If this is true, it is bad news all round in Washington. As the Guardian’s editorial rightly acknowledged in yesterday’s leader comment, this is disastrous for Obama. No President in history has ever won an election on such high unemployment, and coupled with his grim new status as the first President to preside over a US credit rating downgrade amidst a stalled recovery, the name ‘Jimmy Carter’ leaps out from the data sheets to scream the place down. Peanuts.

But the downgrade reflects poorly on the wider political establishment; if S&P’s decision was politically based, then it must surely centre on the dogged slogging matches fought in Congress over the past days and weeks. The Tea Party must accept its fare share (or perhaps more) of the blame; at times, its members have been startling in their immaturity. Eric Cantor stormed out of meetings, whilst the resounding Republican voice during the negotiations was not of Boehner-ite reason (oh no, he’s not Mr Popular any more), but of the rabid denunciations of Bachmann et al. who seemed almost in favour of a default to show the “Socialist kiddies” in the White House what happens when you eat too much maple syrup: you throw up. Any sensible parent would have taken the syrup away long before it got to that.

But simply blaming the Congress isn’t particularly satisfying either. In all of these debates, we would do well to remember some history – recent history. Take Timothy Geithner, for example. The man now so fumingly critical of S&P’s decision was a man who, for many years, as a Wall Street Executive, colluded with ratings agencies of its kind to dishonestly and insanely rate sub-prime loans as AAA and banks as completely safe (including Lehman Brothers in 2008, which received a top rating days before its collapse) all the while contributing to the securitization chain time bomb.

S&P, Moody’s and other ratings agencies deserve some scorn, without doubt. For years, during the bubble leading up to 2008, these agencies were paid by banks to rate Collateralised Debt Obligations (CDOs) made from the riskiest (sub-prime) loans as AAA or thereabouts. In truth, these loans, dished out to American and global lenders (to the average tune of >90% of the value of their house), were in fact worthless. The irresponsible Credit Default Swap system enabled banks to be ‘underwritten’ by conglomerates such as AIG, which, in truth, held no reserves of capital and was entirely unprepared for an actual claim from a bank, when (as they inevitably did), CDOs turned bad. In fact, banks such as Goldman Sachs were actively betting against their own loans using the Credit Default Swap system; loans which they sold to customers with AAA or AA ratings.

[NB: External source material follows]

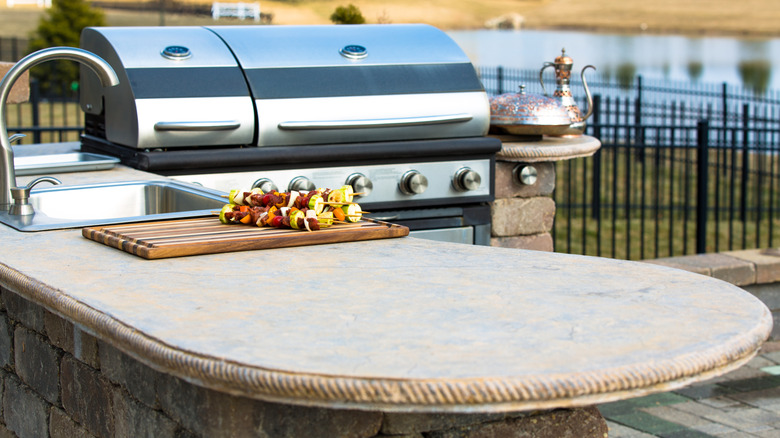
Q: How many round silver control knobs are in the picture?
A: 6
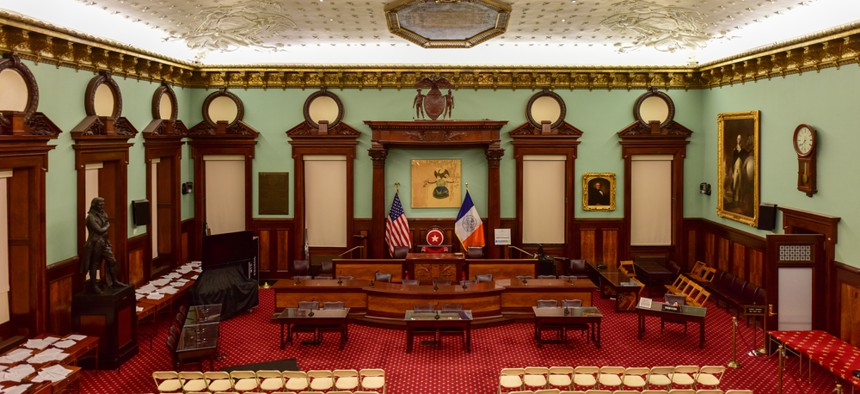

At the centre of this all were the credit ratings agencies and regulators themselves, and Standard & Poor is no exception. They had the ability to stop the mushrooming of sun-prime, predatory lending, which caused the housing bubble and led to financial collapse and economic crisis in 2008. In almost any other situation – scientists testing a new drug, for example – payment of ‘impartial’ analysts by the producer or involved party would be entirely unacceptable, yet the ‘opinions’ of credit rating agencies, we were told, were reliable and unaffected by the huge bonuses and incentives paid to them by the major banks. All of this was a consequence of a securitization chain that meant nobody cared if lenders couldn’t pay: it was profits all the way.

Thus the USA credit rating downgrade has a delightful twang of irony in it: perhaps the one time when a downgrade was not needed – the US economy does not have a sovereign default issue, and it is stable, if sluggish, in growth – a reading of something different than AAA has been produced. Perhaps, given Robert Gnaizda’s comment that Obama’s administration was a ‘Wall Street government’, the downgrade is a ghost come to haunt all those former bankers and financiers who thought they’d never see one.